Find the string "this" in the data, then copy every line where it is found.

**RECORDS PROVIDED:**
========

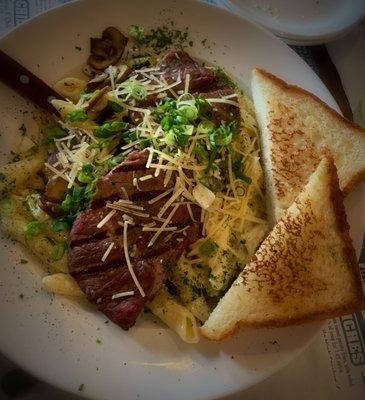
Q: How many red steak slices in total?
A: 2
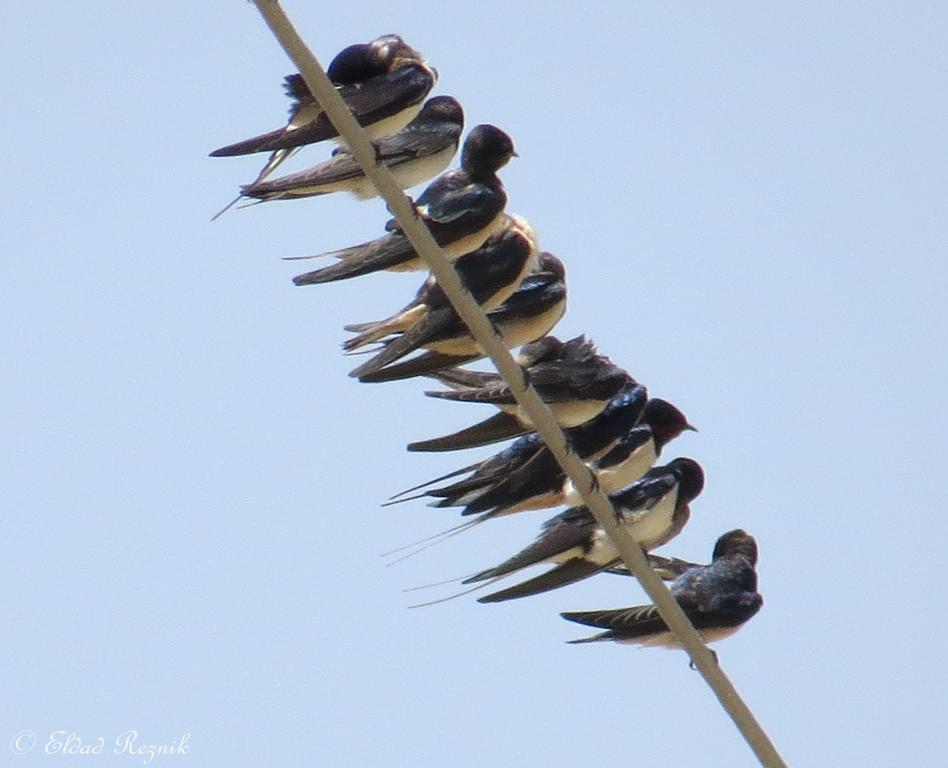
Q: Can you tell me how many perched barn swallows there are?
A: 10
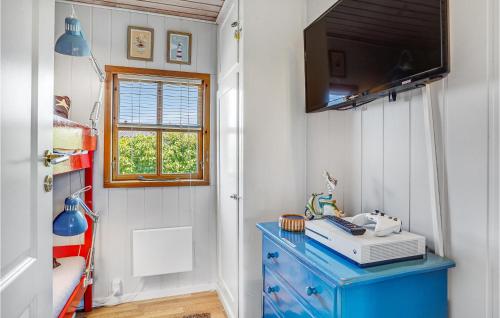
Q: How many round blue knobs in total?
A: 3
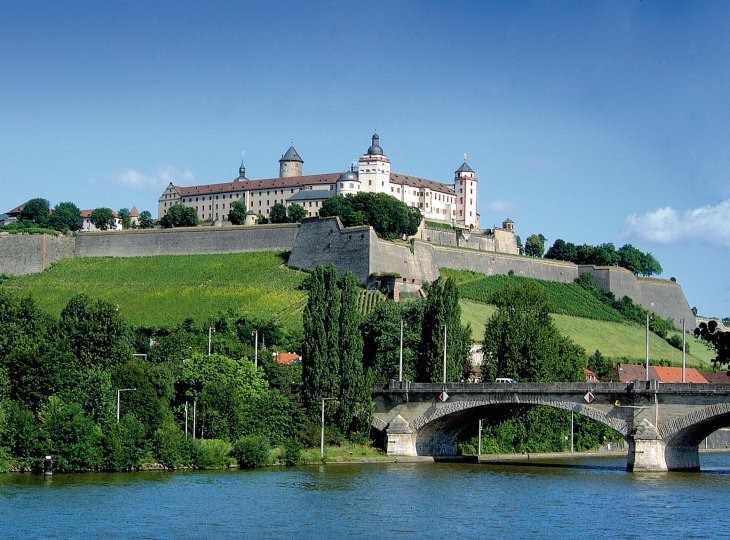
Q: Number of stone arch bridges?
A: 1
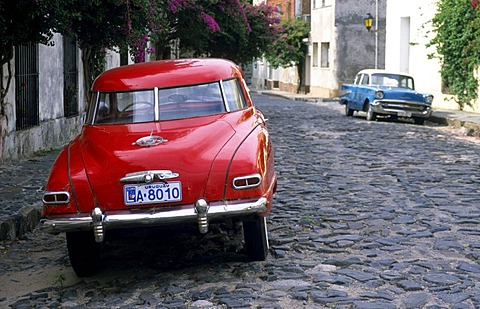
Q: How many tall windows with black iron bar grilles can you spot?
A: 2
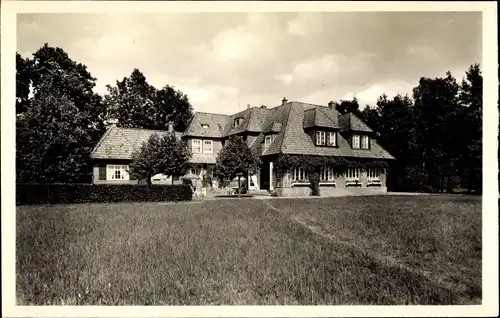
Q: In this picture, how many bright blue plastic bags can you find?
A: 0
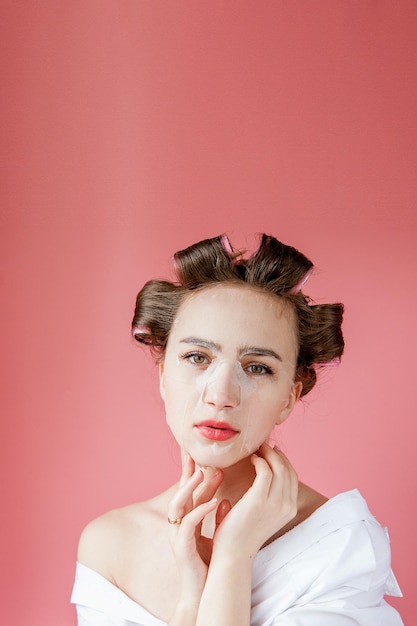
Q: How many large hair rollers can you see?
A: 4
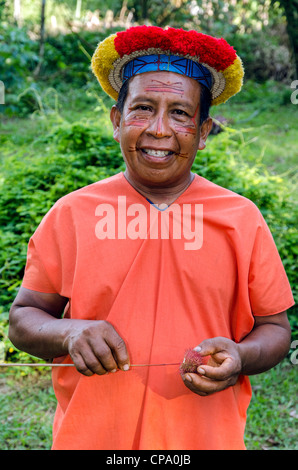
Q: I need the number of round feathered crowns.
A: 1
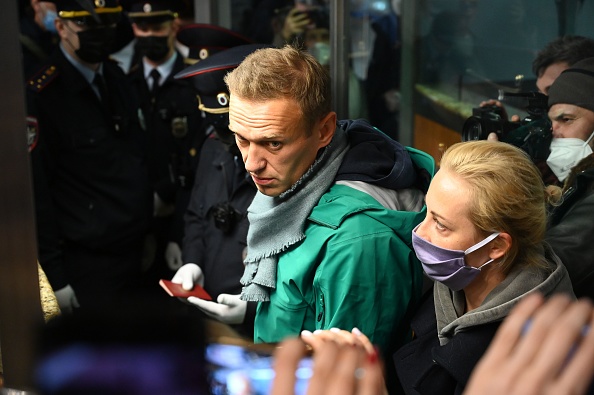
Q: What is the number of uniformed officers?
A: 4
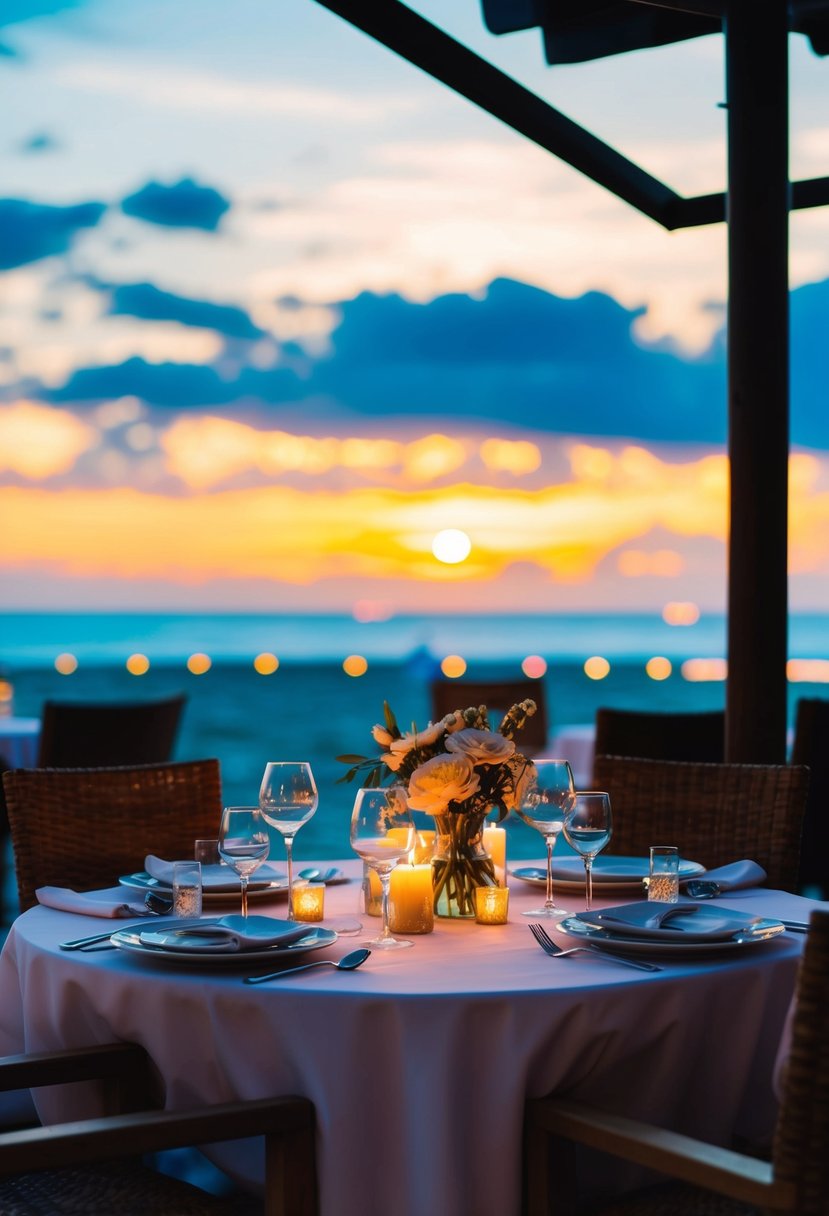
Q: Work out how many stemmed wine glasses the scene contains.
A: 5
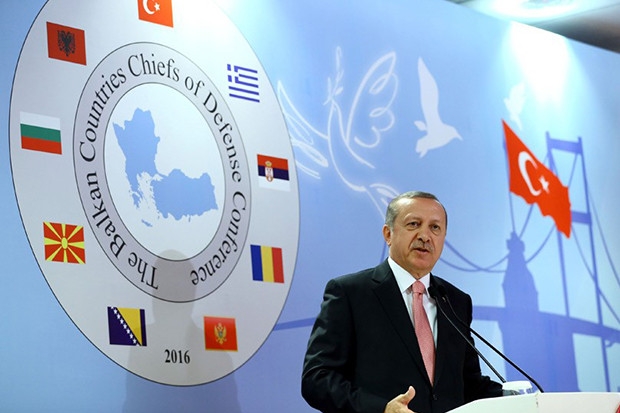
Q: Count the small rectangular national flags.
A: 9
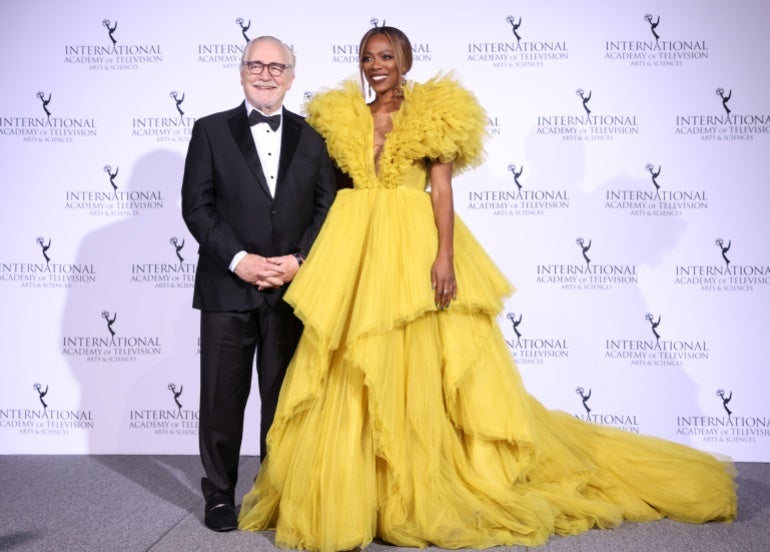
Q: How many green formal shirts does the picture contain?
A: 0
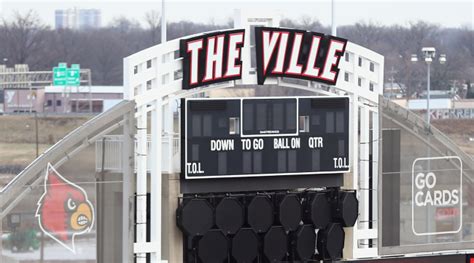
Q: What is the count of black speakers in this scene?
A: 11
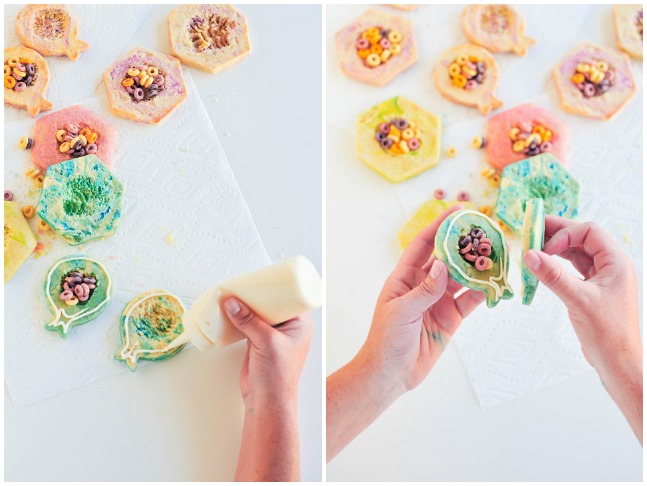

========

**ANSWER FOR THE TASK:**
Q: In this picture, how many bright blue plastic bags can you find?
Q: What is the count of black speakers in this scene?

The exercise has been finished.